Comparison of GRPO vs. GMPO objectives and their effect on importance sampling ratio stability during training.

Evaluation Highlights

+4.1% average Pass@1 accuracy over GRPO on five math benchmarks (AIME24, AMC, MATH500, Minerva, OlympiadBench) using DeepSeek-R1-Distill-Qwen-7B
+2.1% Pass@1 accuracy on MATH500 using a Qwen-32B Mixture-of-Experts model compared to GRPO
+1.4% Pass@1 accuracy on the Geometry3K multimodal benchmark using Qwen2.5-VL-Instruct-7B

Breakthrough Assessment

8/10

Simple yet theoretically grounded modification to a dominant algorithm (GRPO). Solves a critical stability-exploration trade-off and shows consistent gains across diverse models and tasks.

⚙️ Technical Details

Problem Definition

Setting: Post-training of Large Language Models via Reinforcement Learning using group-based relative rewards

Inputs: Input prompt q (e.g., math problem)

Outputs: Generated reasoning chain and final answer o

Pipeline Flow

Policy Model (Sampling) → Reward Computation → Advantage Estimation → Optimization (GMPO Update)

System Modules

Policy Model

Generate G responses for a given question q

Model or implementation: DeepSeek-R1-Distill-Qwen-7B / Qwen2.5-Math / Qwen-32B-MoE

Reward & Advantage

Compute rewards and normalized advantages within the group

Model or implementation: Deterministic Reward Function (Verifiable)

GMPO Optimizer

Update policy parameters using Geometric Mean objective

Model or implementation: Optimization Algorithm

Novel Architectural Elements

Geometric-Mean Objective: Replaces arithmetic averaging of token ratios with geometric averaging in the loss function
Token-level Clipping with Wider Range: Clips ratios at individual token level (not sequence level) with a wider range (e^-0.4, e^0.4)

Modeling

Base Model: DeepSeek-R1-Distill-Qwen-7B, Qwen2.5-Math-{1.5B, 7B}, Qwen-32B-MoE, Qwen2.5-VL-Instruct-7B

Training Method: Geometric-Mean Policy Optimization (GMPO)

Objective Functions:

Purpose: Stabilize updates by suppressing outliers in importance sampling.

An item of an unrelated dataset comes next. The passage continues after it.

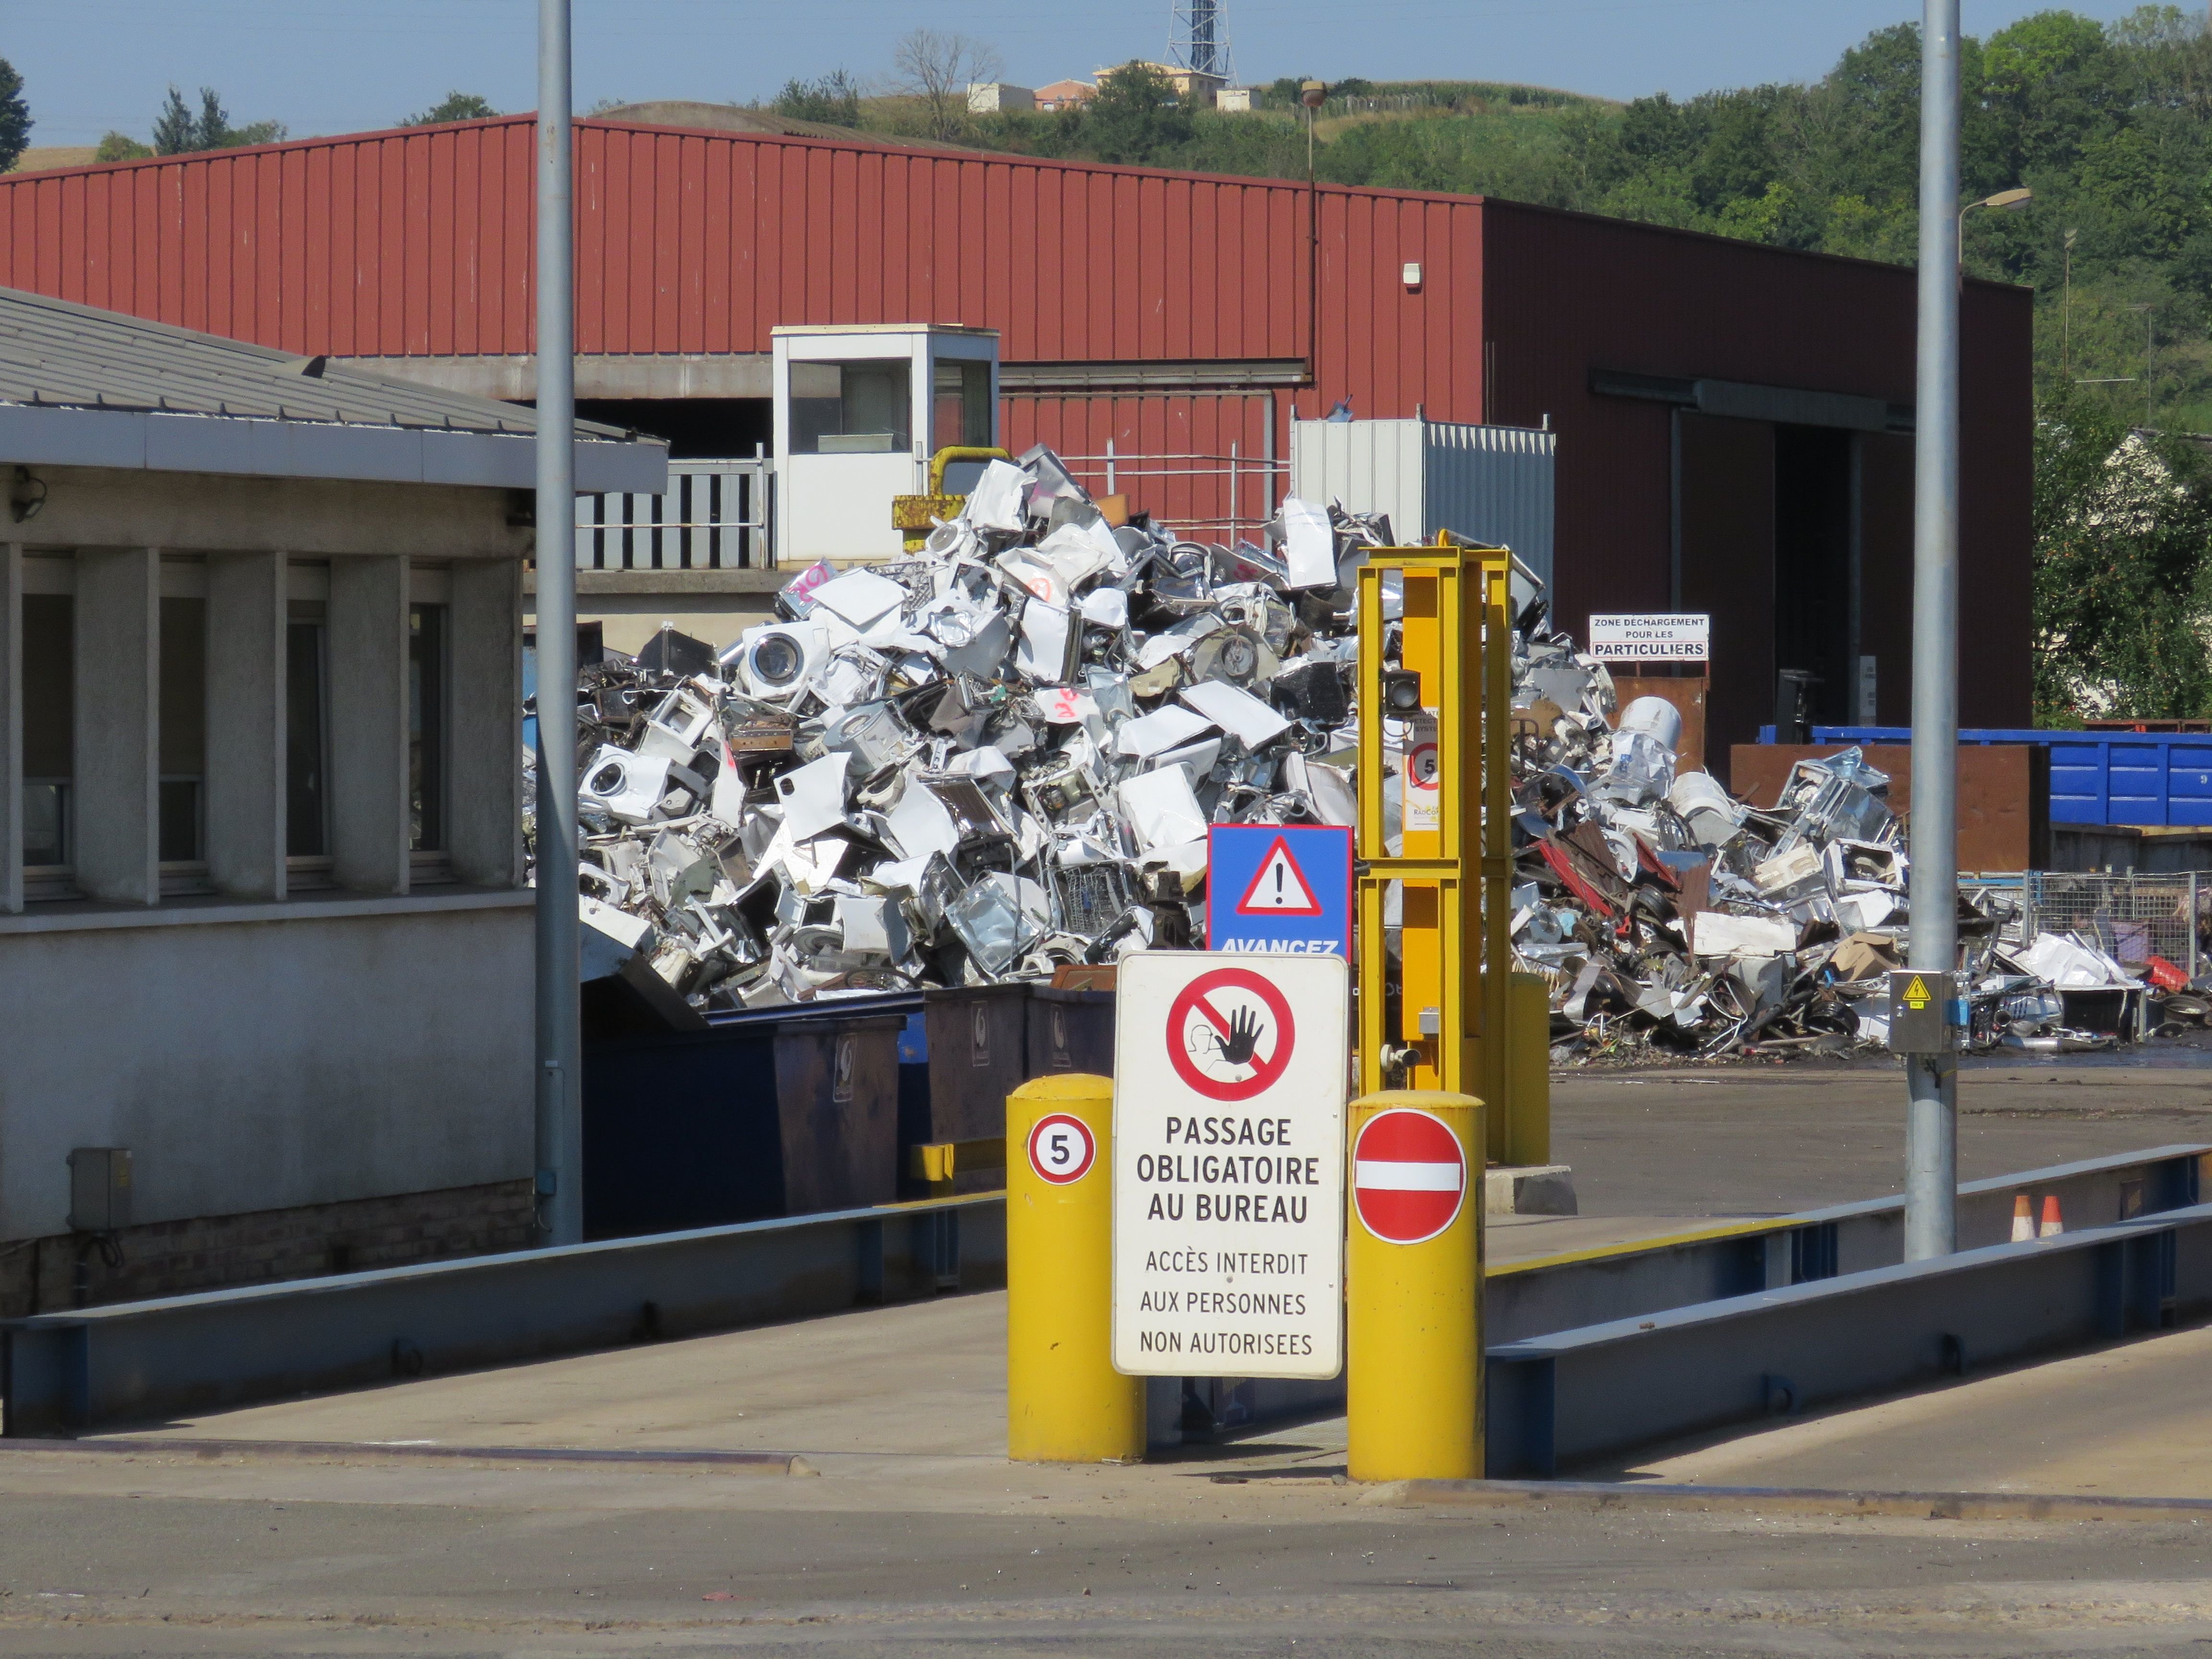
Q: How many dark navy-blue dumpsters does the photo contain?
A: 3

Formally: Maximize E[sgn(Â_i) * (Product of clipped ratios)^(1/|o|) * |Â_i|]

Adaptation: Full fine-tuning

Training Data:

Math Tasks: MATH Levels 3–5 (8,523 problems)
MoE Models: DeepScaleR and CountDown datasets
Multimodal: Geometry3K dataset

Key Hyperparameters:

group_size: 8 rollouts per question
learning_rate: Not reported in the paper
batch_size: 128 (questions per batch)
+ 3 more
clip_range: (e^-0.4, e^0.4) ≈ (0.67, 1.49)
kl_coefficient: 0 (DKL ignored following Dr.GRPO)
max_response_length: 3000 tokens

Compute: 8x A800 GPUs

Comparison to Prior Work

vs. GRPO: Uses geometric mean instead of arithmetic mean; enables wider clipping range
vs. DAPO: GMPO uses a much wider clipping range (approx 0.67-1.49 vs 0.8-1.28) while maintaining stability
vs. DeepSeek-R1 (GRPO variant): GMPO uses token-level clipping rather than sequence-level clipping

Limitations

No direct analysis of wall-clock training time compared to GRPO (though theoretical complexity is similar)
Mainly evaluated on reasoning tasks with verifiable rewards; applicability to open-ended generation is less clear
Hyperparameters like learning rate are missing from the text

Reproducibility

Code: https://github.com/callsys/GMPO

Publicly available code at https://github.com/callsys/GMPO. Uses standard datasets (MATH, AIME, etc.). Hyperparameters like learning rate are not explicitly detailed in the main text but batch size and clip ranges are.

📊 Experiments & Results

Evaluation Setup

Greedy decoding (temp=0) for language tasks; Sampling (temp=0.5, 16 samples) for multimodal

Benchmarks:

AIME 2024 (High-school Olympiad Math)
AMC (Intermediate Math)
MATH500 (Algebra, Geometry, Number Theory)
Minerva (Graduate-level Math)
OlympiadBench (High-difficulty Olympiad Math)
Geometry3K (Multimodal Geometry Reasoning)

Metrics:

Pass@1 Accuracy
Statistical methodology: Not explicitly reported in the paper

Key Results

Benchmark	Metric	Baseline	This Paper	Δ
Consistent improvements over GRPO across different model sizes on mathematical reasoning tasks.
Average (5 Math Benchmarks)	Pass@1	59.3	63.4	+4.1
Average (5 Math Benchmarks)	Pass@1	42.5	43.9	+1.4
MATH500	Pass@1	94.6	96.7	+2.1
Geometry3K	Pass@1	53.3	54.7	+1.4
Average (5 Math Benchmarks)	Pass@1	51.2	52.7	+1.5

Experiment Figures

Training dynamics: Token Entropy, Gradient Norm, KL Divergence, and Validation Score over training steps.

Main Takeaways

Geometric Mean objective consistently outperforms Arithmetic Mean (GRPO) by being robust to outliers.
GMPO maintains higher token entropy throughout training compared to GRPO, indicating better exploration and prevention of premature convergence.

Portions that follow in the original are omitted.